1) Decide one REALLY wants to quit. Smoking is seen by a smoker as an enjoyable activity, often associated with other enjoyable activities (beer, friends), and one REALLY needs to be motivated to give up an enjoyable activity, smoking or otherwise. Some of the links posted provide excellent motivation but only your brother can decide what motivates him.

2) Stop smoking. Cold turkey or tapering down are both valid ways to get to the "stop smoking" point depending on one's preferences, similar to how some find "Tabata Squats" easier than "Run 10k" and vice versa. Cold turkey creates an intense but short withdraw period while tapering creates a longer withdraw period with less intense symptoms. Once having smoked the last cigarette, I personally feel that nicotine replacement and prescription drugs are unnecessary and even harmful if one is really motivated (see #1), but studies have shown them to be effective.

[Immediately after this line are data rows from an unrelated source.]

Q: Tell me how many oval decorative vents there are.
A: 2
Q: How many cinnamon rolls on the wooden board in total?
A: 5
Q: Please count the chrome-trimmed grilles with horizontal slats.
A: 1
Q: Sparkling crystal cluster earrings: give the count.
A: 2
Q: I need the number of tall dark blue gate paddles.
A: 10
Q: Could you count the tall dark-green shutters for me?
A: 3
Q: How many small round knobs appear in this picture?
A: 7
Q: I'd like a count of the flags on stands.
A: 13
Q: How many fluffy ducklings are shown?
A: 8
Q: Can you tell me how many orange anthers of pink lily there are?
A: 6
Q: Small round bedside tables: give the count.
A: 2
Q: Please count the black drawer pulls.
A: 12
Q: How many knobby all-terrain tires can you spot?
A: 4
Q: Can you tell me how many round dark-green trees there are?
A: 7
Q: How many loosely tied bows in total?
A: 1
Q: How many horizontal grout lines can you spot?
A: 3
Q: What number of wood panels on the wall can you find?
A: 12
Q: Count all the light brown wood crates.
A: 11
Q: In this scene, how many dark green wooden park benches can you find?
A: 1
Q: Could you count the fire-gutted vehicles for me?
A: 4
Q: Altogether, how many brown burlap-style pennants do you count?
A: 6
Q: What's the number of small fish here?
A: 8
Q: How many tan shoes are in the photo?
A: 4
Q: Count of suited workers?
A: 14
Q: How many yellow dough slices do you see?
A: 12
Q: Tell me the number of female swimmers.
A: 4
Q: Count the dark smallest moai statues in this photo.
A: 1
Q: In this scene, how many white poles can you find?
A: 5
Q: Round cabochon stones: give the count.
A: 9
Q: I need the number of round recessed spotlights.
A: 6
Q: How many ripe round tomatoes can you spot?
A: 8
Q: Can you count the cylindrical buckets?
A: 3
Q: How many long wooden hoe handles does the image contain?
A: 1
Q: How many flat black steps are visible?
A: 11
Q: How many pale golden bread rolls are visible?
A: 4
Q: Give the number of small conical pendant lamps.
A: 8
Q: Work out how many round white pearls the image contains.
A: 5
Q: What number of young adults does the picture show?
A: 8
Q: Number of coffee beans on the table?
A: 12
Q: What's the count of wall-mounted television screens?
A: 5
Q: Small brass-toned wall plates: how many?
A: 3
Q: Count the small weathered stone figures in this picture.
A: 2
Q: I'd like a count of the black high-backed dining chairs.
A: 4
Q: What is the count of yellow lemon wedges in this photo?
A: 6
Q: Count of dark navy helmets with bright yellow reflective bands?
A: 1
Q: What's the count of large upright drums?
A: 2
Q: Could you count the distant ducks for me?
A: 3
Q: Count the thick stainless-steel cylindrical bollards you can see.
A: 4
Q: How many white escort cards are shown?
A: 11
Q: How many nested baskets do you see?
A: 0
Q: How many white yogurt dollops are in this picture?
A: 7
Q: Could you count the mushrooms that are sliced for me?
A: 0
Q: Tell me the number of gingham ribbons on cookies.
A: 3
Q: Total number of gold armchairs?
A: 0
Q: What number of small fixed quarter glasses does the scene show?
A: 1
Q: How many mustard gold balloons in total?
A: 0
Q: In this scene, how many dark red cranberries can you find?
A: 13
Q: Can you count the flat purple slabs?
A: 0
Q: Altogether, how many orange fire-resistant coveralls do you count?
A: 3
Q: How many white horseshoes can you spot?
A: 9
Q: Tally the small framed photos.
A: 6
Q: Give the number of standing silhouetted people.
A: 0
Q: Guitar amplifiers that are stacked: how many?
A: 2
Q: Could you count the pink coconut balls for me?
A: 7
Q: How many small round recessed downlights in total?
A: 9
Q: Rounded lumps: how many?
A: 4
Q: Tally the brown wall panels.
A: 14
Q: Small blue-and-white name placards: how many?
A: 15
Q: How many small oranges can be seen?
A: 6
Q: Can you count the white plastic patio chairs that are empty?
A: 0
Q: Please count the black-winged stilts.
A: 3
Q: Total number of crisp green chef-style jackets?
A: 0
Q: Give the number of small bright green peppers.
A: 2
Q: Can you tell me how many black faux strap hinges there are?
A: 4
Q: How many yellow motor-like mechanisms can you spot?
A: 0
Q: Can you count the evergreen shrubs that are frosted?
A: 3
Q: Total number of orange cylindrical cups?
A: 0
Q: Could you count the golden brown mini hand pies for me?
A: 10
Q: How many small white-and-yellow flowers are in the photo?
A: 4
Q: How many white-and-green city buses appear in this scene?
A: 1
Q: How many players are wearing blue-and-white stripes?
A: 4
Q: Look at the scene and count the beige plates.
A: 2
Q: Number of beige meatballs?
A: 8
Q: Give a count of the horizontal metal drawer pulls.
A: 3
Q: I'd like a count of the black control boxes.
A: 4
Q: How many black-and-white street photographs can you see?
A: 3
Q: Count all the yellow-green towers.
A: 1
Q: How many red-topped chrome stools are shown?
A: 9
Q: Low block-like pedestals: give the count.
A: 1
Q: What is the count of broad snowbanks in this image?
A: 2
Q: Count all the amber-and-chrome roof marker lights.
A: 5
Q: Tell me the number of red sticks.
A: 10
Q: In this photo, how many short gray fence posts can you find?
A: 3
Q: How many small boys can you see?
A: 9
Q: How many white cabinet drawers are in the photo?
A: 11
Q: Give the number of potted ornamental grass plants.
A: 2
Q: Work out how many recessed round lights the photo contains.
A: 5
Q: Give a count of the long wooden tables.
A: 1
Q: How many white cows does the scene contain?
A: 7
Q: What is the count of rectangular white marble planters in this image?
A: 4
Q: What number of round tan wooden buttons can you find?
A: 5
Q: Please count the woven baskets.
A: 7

3) Take up a new activity with a passion, preferably one incompatible with smoking like intense exercise, but any will do really. I decided to learn Arabic. Every time I felt the urge to smoke I would memorize a new word. It gave me something to do (which is a large part of smoking's appeal), I met a lot of interesting new people, and I learned something new all at the same time.

4) Never smoke again, ever. I've seen ex-smokers who haven't smoked for 5+ years fall back into the habit after one cigarette. Quitting smoking is hard and one really doesn't want to do it twice.

Good luck to your brother from someone who hasn't had a single cigarette for 26 months and counting (see #4).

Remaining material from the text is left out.